Every line below is to be set down again exactly; any image stays out.

Entries shown Block Start

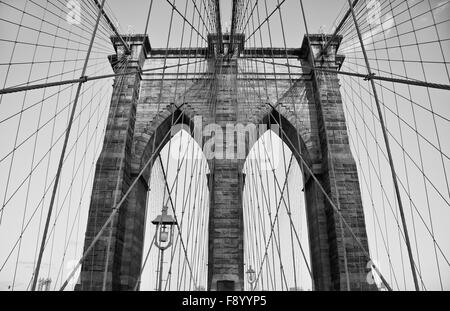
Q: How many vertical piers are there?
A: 3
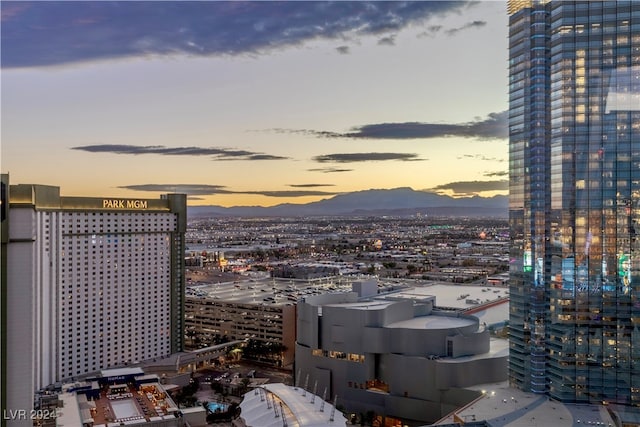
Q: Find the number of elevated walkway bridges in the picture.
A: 1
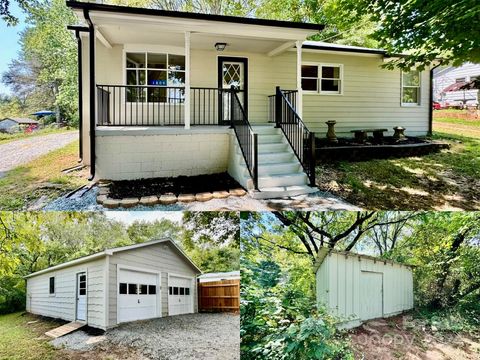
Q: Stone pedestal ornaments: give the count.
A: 2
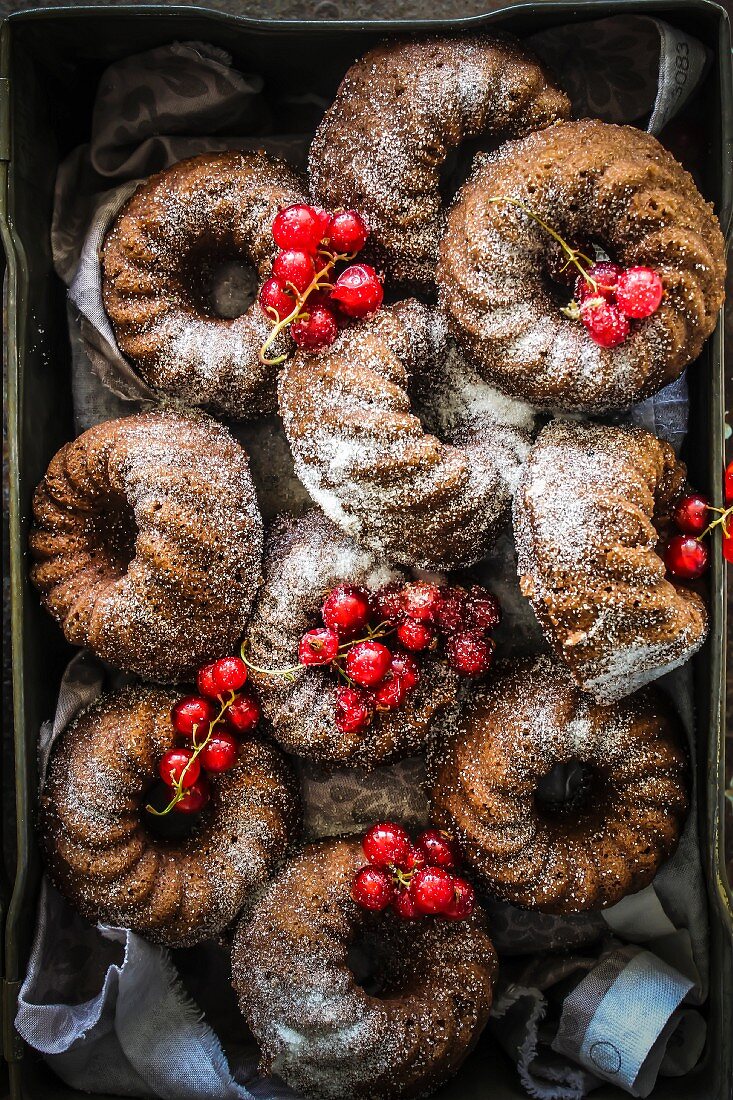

Entries shown Block End

▶ _Task output_:
Q: How many vertical piers are there?
A: 3
Q: Find the number of elevated walkway bridges in the picture.
A: 1
Q: Stone pedestal ornaments: give the count.
A: 2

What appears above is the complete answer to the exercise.